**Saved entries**
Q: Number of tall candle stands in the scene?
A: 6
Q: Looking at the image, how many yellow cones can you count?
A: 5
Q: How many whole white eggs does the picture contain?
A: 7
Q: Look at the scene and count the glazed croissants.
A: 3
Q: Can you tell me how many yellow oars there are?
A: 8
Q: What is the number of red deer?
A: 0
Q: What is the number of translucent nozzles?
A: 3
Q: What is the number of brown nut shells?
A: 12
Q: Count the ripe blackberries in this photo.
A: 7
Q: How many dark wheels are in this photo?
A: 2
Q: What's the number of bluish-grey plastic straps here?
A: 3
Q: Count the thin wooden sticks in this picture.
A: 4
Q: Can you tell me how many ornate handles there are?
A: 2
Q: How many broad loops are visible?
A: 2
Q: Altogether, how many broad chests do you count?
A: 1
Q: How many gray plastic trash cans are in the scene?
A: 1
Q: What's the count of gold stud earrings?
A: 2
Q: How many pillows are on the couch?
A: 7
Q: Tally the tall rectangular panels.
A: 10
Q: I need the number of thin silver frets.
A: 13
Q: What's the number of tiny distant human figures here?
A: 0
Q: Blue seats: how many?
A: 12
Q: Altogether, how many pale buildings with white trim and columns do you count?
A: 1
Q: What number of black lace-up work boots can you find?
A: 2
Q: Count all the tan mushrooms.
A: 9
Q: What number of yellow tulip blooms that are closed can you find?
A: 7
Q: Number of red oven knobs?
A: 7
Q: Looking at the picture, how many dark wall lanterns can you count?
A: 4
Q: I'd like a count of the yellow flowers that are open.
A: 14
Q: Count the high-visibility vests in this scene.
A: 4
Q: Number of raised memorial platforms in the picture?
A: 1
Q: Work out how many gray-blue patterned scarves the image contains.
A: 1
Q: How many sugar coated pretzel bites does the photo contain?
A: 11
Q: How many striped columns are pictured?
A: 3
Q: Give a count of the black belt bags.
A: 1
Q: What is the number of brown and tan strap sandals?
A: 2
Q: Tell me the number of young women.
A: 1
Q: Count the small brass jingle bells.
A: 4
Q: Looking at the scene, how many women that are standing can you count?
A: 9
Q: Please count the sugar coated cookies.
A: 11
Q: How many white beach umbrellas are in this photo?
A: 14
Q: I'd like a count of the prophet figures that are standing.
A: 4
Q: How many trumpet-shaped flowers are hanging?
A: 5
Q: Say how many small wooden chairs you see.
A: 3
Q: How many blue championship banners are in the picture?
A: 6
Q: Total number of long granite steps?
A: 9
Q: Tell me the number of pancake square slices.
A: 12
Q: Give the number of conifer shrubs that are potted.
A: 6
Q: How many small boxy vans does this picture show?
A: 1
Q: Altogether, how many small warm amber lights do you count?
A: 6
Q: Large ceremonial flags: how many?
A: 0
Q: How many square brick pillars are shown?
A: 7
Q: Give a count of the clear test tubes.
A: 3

**Work required**
Could you return every record above exactly as written?

**Output for this task**
Q: Number of tall candle stands in the scene?
A: 6
Q: Looking at the image, how many yellow cones can you count?
A: 5
Q: How many whole white eggs does the picture contain?
A: 7
Q: Look at the scene and count the glazed croissants.
A: 3
Q: Can you tell me how many yellow oars there are?
A: 8
Q: What is the number of red deer?
A: 0
Q: What is the number of translucent nozzles?
A: 3
Q: What is the number of brown nut shells?
A: 12
Q: Count the ripe blackberries in this photo.
A: 7
Q: How many dark wheels are in this photo?
A: 2
Q: What's the number of bluish-grey plastic straps here?
A: 3
Q: Count the thin wooden sticks in this picture.
A: 4
Q: Can you tell me how many ornate handles there are?
A: 2
Q: How many broad loops are visible?
A: 2
Q: Altogether, how many broad chests do you count?
A: 1
Q: How many gray plastic trash cans are in the scene?
A: 1
Q: What's the count of gold stud earrings?
A: 2
Q: How many pillows are on the couch?
A: 7
Q: Tally the tall rectangular panels.
A: 10
Q: I need the number of thin silver frets.
A: 13
Q: What's the number of tiny distant human figures here?
A: 0
Q: Blue seats: how many?
A: 12
Q: Altogether, how many pale buildings with white trim and columns do you count?
A: 1
Q: What number of black lace-up work boots can you find?
A: 2
Q: Count all the tan mushrooms.
A: 9
Q: What number of yellow tulip blooms that are closed can you find?
A: 7
Q: Number of red oven knobs?
A: 7
Q: Looking at the picture, how many dark wall lanterns can you count?
A: 4
Q: I'd like a count of the yellow flowers that are open.
A: 14
Q: Count the high-visibility vests in this scene.
A: 4
Q: Number of raised memorial platforms in the picture?
A: 1
Q: Work out how many gray-blue patterned scarves the image contains.
A: 1
Q: How many sugar coated pretzel bites does the photo contain?
A: 11
Q: How many striped columns are pictured?
A: 3
Q: Give a count of the black belt bags.
A: 1
Q: What is the number of brown and tan strap sandals?
A: 2
Q: Tell me the number of young women.
A: 1
Q: Count the small brass jingle bells.
A: 4
Q: Looking at the scene, how many women that are standing can you count?
A: 9
Q: Please count the sugar coated cookies.
A: 11
Q: How many white beach umbrellas are in this photo?
A: 14
Q: I'd like a count of the prophet figures that are standing.
A: 4
Q: How many trumpet-shaped flowers are hanging?
A: 5
Q: Say how many small wooden chairs you see.
A: 3
Q: How many blue championship banners are in the picture?
A: 6
Q: Total number of long granite steps?
A: 9
Q: Tell me the number of pancake square slices.
A: 12
Q: Give the number of conifer shrubs that are potted.
A: 6
Q: How many small boxy vans does this picture show?
A: 1
Q: Altogether, how many small warm amber lights do you count?
A: 6
Q: Large ceremonial flags: how many?
A: 0
Q: How many square brick pillars are shown?
A: 7
Q: Give a count of the clear test tubes.
A: 3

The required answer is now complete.